Indian Pueblo Cultural Center
 
   
White Mountain Apache Crown Dancers
 

Dance Group Representative: 

Joe Tohannie Jr. (928) 207-9573

White Mountain Apache Crown Dancers at Indian Pueblo Cultural Center

Born and raised on the White Mountain Apache reservation, in the Whiteriver community of North Central Arizona, Joe Tohonnie Jr's culture is his greatest inspiration for performing. At the age of six years old, Joe was given a gift. A precious gift to sing both traditional Apache and Navajo songs. His grandfather, Stacey Classey was a medicine man who sang tradional Apache songs.

From his Navajo lineage, his father, Joe Tohonnie Sr., gave his son the methods to sing traditional Navajo songs. Both Apache and Navajo infuences of songs have brought him full circle to find his own personal voice.

In honor and respect of these two tribal influences (this emergence is a first and it has never been done before) he chose to find a peaceful resolution instead of conflict. The projects that come his way are very special, a true labor of love that he is very proud to work on, but most of all he is grateful for the many people who have come together on his behalf.

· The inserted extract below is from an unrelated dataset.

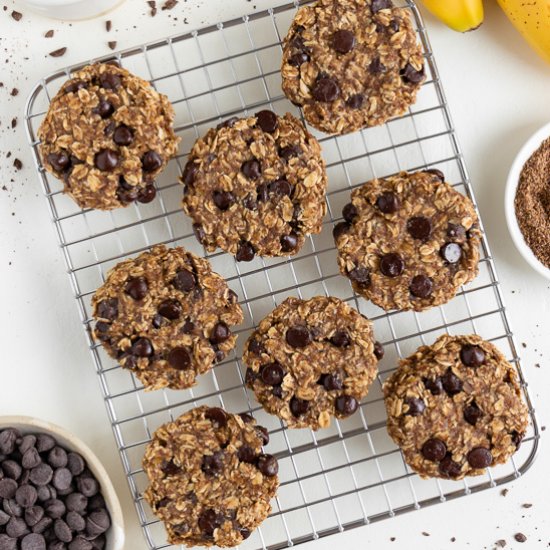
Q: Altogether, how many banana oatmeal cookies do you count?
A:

In addition, Joe's Dzilth Ligai White Mountain Apache Crown Dancer's are his family, they protect him in many ways. It is with great respect that they honor their tradional values and their integrity with who they are and what they represent. Joe also enjoys working on projects that involve the youth of today. Some of the best teachers in life are the youth. Joe appreciates the children who thank him for keeping their tradition alive through song and dance.

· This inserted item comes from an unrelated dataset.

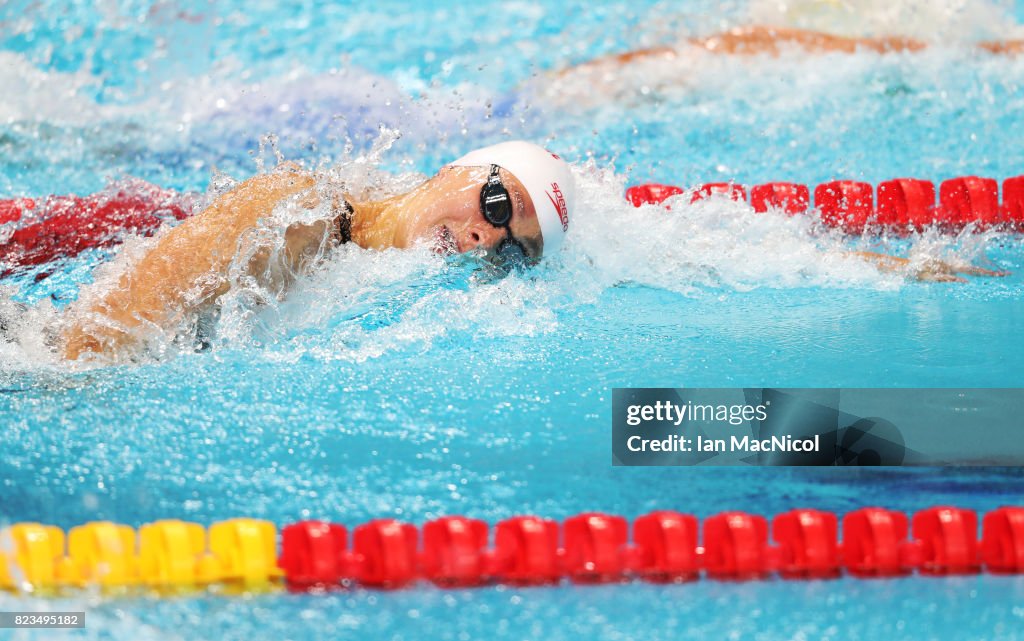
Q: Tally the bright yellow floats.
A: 4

Joe has been honored by accepting invitations from the 2002 Winter Olympics in Salt Lake City, the 2002/2003 Gathering of Nations Powwow in Albuquerque, NM, and the upcoming Santa Fe Indian Marker om Sante Fe, NM. More recently, Joe released his second CD "The Dancin Stars" on May 22, 2004 and his debut CD Good Old Times" on January 1st, 2004. Both CD's are making noise across Indian Country. Joe is well on his way to crossing tribal barriers that may have divided us, but in the end only bring us closer to who we are.